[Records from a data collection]
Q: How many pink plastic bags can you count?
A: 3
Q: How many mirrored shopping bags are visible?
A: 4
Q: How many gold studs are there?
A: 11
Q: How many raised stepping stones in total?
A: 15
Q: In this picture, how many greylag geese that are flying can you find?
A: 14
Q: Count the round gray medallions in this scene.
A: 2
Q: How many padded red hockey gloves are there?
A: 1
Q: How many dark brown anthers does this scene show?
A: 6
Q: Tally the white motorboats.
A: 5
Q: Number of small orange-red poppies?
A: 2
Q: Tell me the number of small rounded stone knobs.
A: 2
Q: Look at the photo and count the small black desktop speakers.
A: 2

PROBLEM TO SOLVE – Write out every entry again exactly, please, with nothing missing.

TASK RESPONSE –
Q: How many pink plastic bags can you count?
A: 3
Q: How many mirrored shopping bags are visible?
A: 4
Q: How many gold studs are there?
A: 11
Q: How many raised stepping stones in total?
A: 15
Q: In this picture, how many greylag geese that are flying can you find?
A: 14
Q: Count the round gray medallions in this scene.
A: 2
Q: How many padded red hockey gloves are there?
A: 1
Q: How many dark brown anthers does this scene show?
A: 6
Q: Tally the white motorboats.
A: 5
Q: Number of small orange-red poppies?
A: 2
Q: Tell me the number of small rounded stone knobs.
A: 2
Q: Look at the photo and count the small black desktop speakers.
A: 2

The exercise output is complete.